Phe-Phe-Ile-Phe-Phe-Phe

Leu-Phe-Phe-Phe-Phe-Phe

Phe-Phe-Phe-Phe-His-Phe

Leu-Phe-Ile-Phe-Phe-His

Leu-Phe-Phe-Phe-His-Phe

Leu-Phe-Ile-Phe-His-Phe

Leu-Phe-Phe-Phe-Phe-His

Phe-Phe-Ile-Phe-Phe-His

31. Permethyliertes α-N-terminales Trimethylammonium C-terminales N- Methylamidoligophenylalanin mit 5 bis 8 permethylierten Phenylalaninresten.

32. Permethyliertes Oligophenylalanin nach Anspruch 31 mit 6, 7 oder 8 permethylierten Phenylalaninresten.

33. Satz linearer peralkylierter Oligopeptidketten nach Anspruch 1, wobei jedes der Mitglieder des Satzes an einen festen Träger durch eine selektiv trennbare Bindung gebunden ist.

34. Satz an einen festen Träger gebundener peralkylierter Oligopeptidketten nach Anspruch 33, wobei der eine oder die mehreren vorbestimmten Reste sich an einer vorbestimmten Position, die zu einem Ende benachbart ist, befinden.

35. Satz an einen festen Träger gebundener peralkylierter Oligopeptidketten nach Anspruch 33, wobei die variablen Reste sich an einer oder mehreren Position(en), die zu einem Ende benachbart sind, befinden.

36. Satz an einen festen Träger gebundener peralkylierter Oligopeptidketten nach Anspruch 33, wobei jede Kette fünf bis acht peralkylierte Aminosäurereste enthält.

37. Satz an einen festen Träger gebundener peralkylierter Oligopeptidketten nach Anspruch 33, wobei der eine oder die mehreren vorbestimmten Reste einer von mindestens zehn verschiedenen peralkylierten Aminosäureresten ist und die Mitglieder des Satzes die gleichen mindestens zehn verschiedenen peralkylierten Aminosäurereste an der einen oder den mehreren anderen Positionen der peralkylierten Oligopeptidketten aufweisen.
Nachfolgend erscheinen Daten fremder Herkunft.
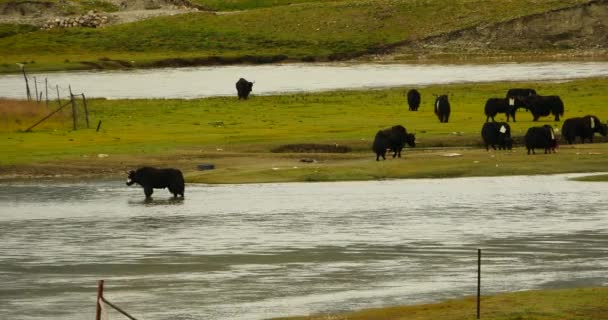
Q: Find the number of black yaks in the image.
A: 11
38. Satz an einen festen Träger gebundener peralkylierter Oligopeptidketten nach Anspruch 33, wobei eine Kettenposition von einem von mindestens sechs verschiedenen der peralkylierten Aminosäurereste besetzt ist und alle anderen Kettenpositionen von den äquimolaren Mengen der mindestens sechs verschiedenen Aminosäurereste besetzt sind.